All datasets are in the `/data` folder.

## Installation
```
pip install opengpt
```
If you are working with LLaMA models, you will also need some extra requirements:
```
pip install ./train_requirements.txt
```

## How to

1. We start by collecting a base dataset in a certain domain. For example, collect definitions of all disases (e.g. from [NHS UK](https://www.nhs.uk/conditions/)). You can find a small sample dataset [here](https://github.com/CogStack/OpenGPT/blob/main/data/nhs_conditions_small_sample/original_data.csv). It is important that the collected dataset has a column named `text` where each row of the CSV has one disease definition.

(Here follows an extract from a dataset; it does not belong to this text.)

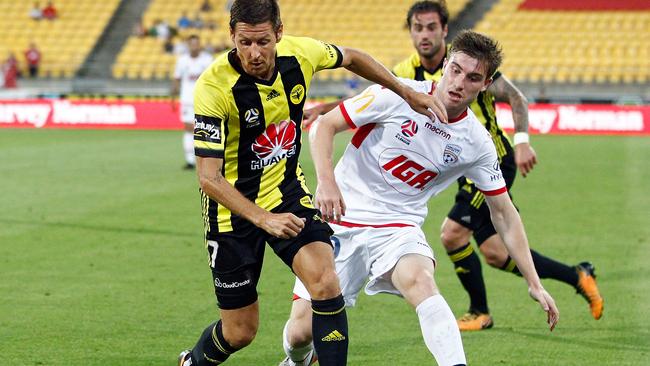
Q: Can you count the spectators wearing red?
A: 3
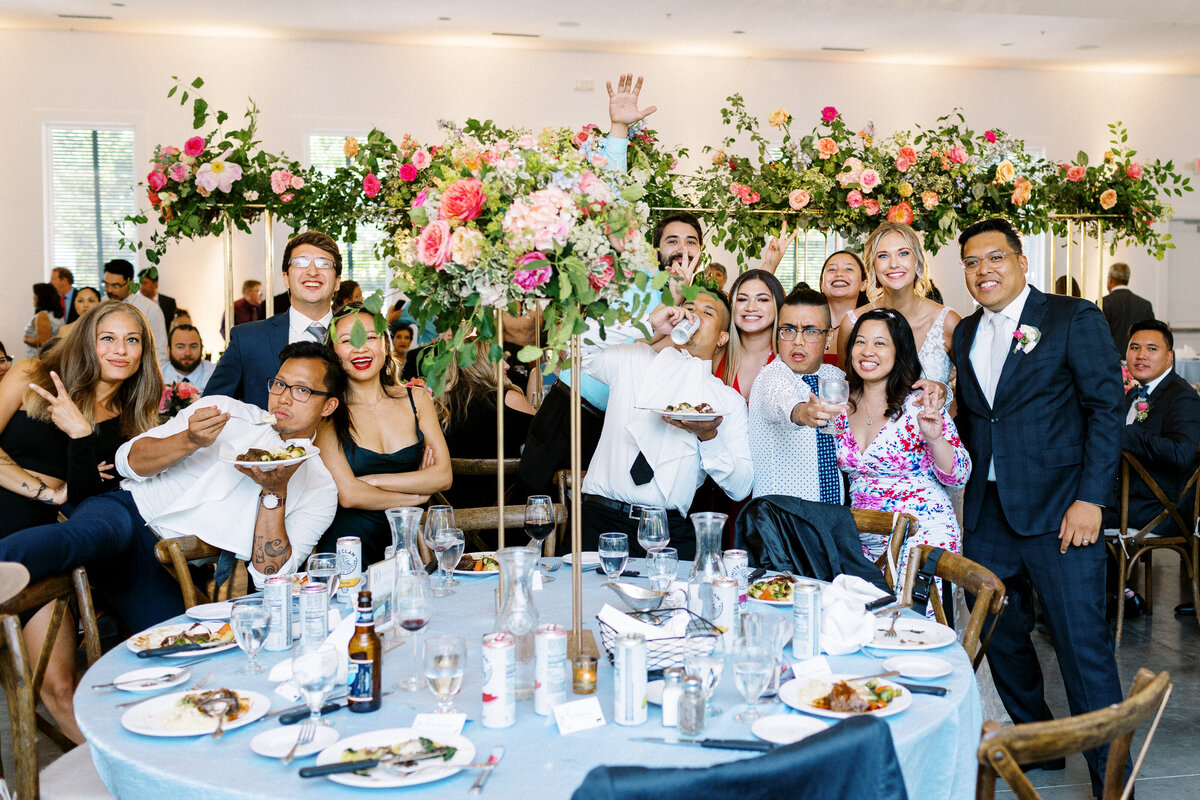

2. Find a prompt matching your use case in the [prompt database](https://github.com/CogStack/OpenGPT/blob/main/data/prompts.json), or create a new prompt using the [Prompt Creation Notebook](https://github.com/CogStack/OpenGPT/blob/main/experiments/Prompt%20Creation.ipynb). A prompt will be used to generate tasks/solutions based on the `context` (the dataset collected in step 1.)
  - Edit the config file for dataset generation and add the appropirate promtps and datasets ([example config file](https://github.com/CogStack/OpenGPT/blob/main/configs/example_config_for_detaset_creation.yaml)).
  - Run the Dataset generation notebook ([link](https://github.com/CogStack/OpenGPT/blob/main/experiments/Dataset%20Generation.ipynb))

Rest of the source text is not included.